Ma dopo aver saputo queste informazioni adesso come ci muoviamo davanti lo scaffale della nostra enoteca?
Beh la prima scelta da fare è la seguente: Regalo un bianco, un rosso o uno spumante?
Vino rosso è ideale per l’inverno, servito intorno ai 18°C scalda le persone, mentre un bianco potrebbe adattarsi di più alla cucina natalizia di pesce, di certo una cosa, se regalate uno spumante, vi prego non regalate quegli spumanti da 2,50 euro, andate almeno su una qualità che renda un brindisi particolare, come i Franciacorta, ad un costo sui 20 euro.
Per quanto riguarda i rossi ci si potrebbe orientare verso 4 grandi vitigni autoctoni:
1) sangiovese: legato al territorio toscano è considerato uno dei vitigni più importanti della nostra nazione. Dalla spremitura delle sue uve nascono grandi vini come il  Chianti DOC, Chianti Classico DOCG, Brunello di Montalcino DOC, Bolgheri DOC, Montefalco Rosso DOCG.
2) Aglianico: subito richiama il sud, esattamente la Campania e la Basilicata. Vitigno che sta acquistando sempre più successo in Italia e all’estero. Caratteristico, forte, offre vini caldi e da lui nascono grandi vini come Aglianico del Vulture superiore (ottimo rivale del nordico Barolo), Taurasi o IGT come la “Paestum”.
3) Dolcetto: non lasciate che il nome vi inganni, questo vitigno non produce un vino dolce, ma un ottimo rosso. Vitigno del Piemonte da origine a grandi vini come Dogliani DOCG, Barbera del Monferrato, Dolcetto di Diano D’alba, Dolcetto d’Asti.
4) Sagrantino: qui devo ammetterlo sono di parte, il Sagrantino è un vitigno che nasce solo in provincia di Perugia, esattamente tra Montefalco e Bevagna ed è uno dei miei preferiti. Da’ origine ad un ottimo vino rosso ideale per la cacciagione il Montefalco Sagrantino DOCG, oppure il Montefalco rosso (che ha una prevalente però di Sangiovese).
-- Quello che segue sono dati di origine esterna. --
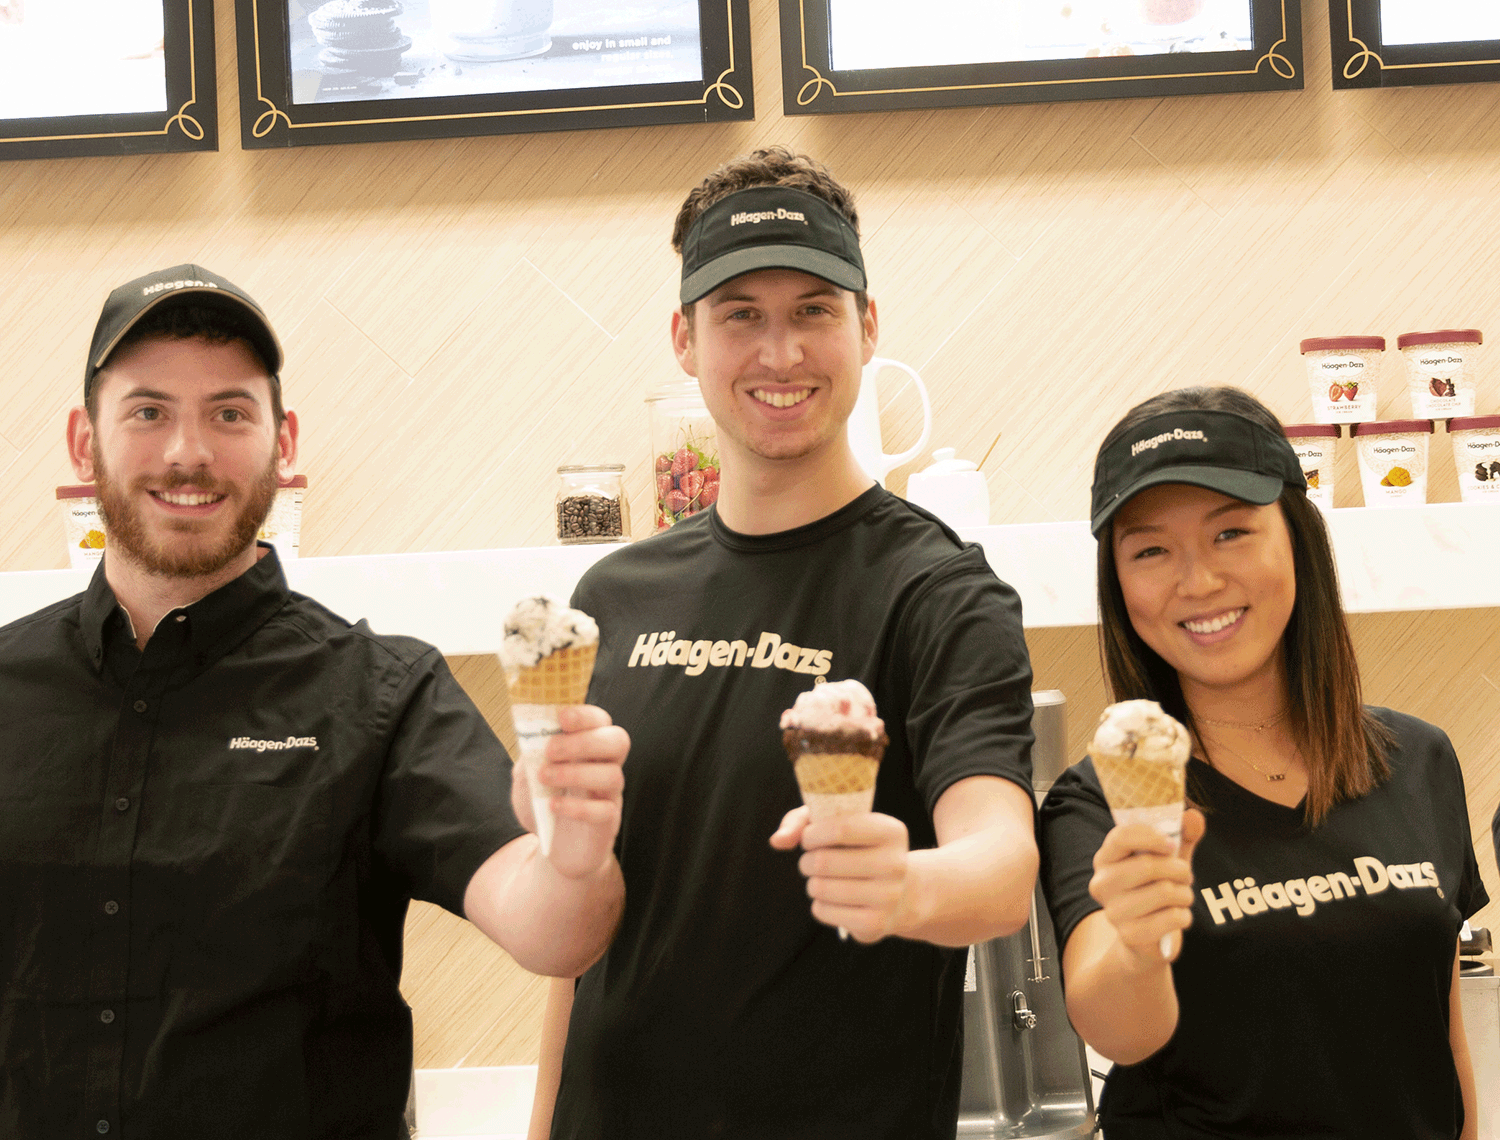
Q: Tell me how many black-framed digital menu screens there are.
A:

Per  bianchi potremmo orientarci ai vini campani come Fiano di Avellino o Greco di Tufo, anche se da non trascurare sono gli ottimi vermentini Toscani o Sardi. Per chi amasse invece i vini laziali il Frascati superiore è un vino proveniente da tradizioni secolari!

Ma dove posso trovare un’ampia scelta di vini? A Roma Eataly, senza dubbio offre scaffali pieni di emozioni, Castroni a via Nazionale oppure l’enoteca Palathium a via Borgognona che offre scelta tra i migliori laziali!

Insomma per quest’anno non regalate il solito oggetto che finirà probabilmente nel dimenticatoio ma regalate un’emozione!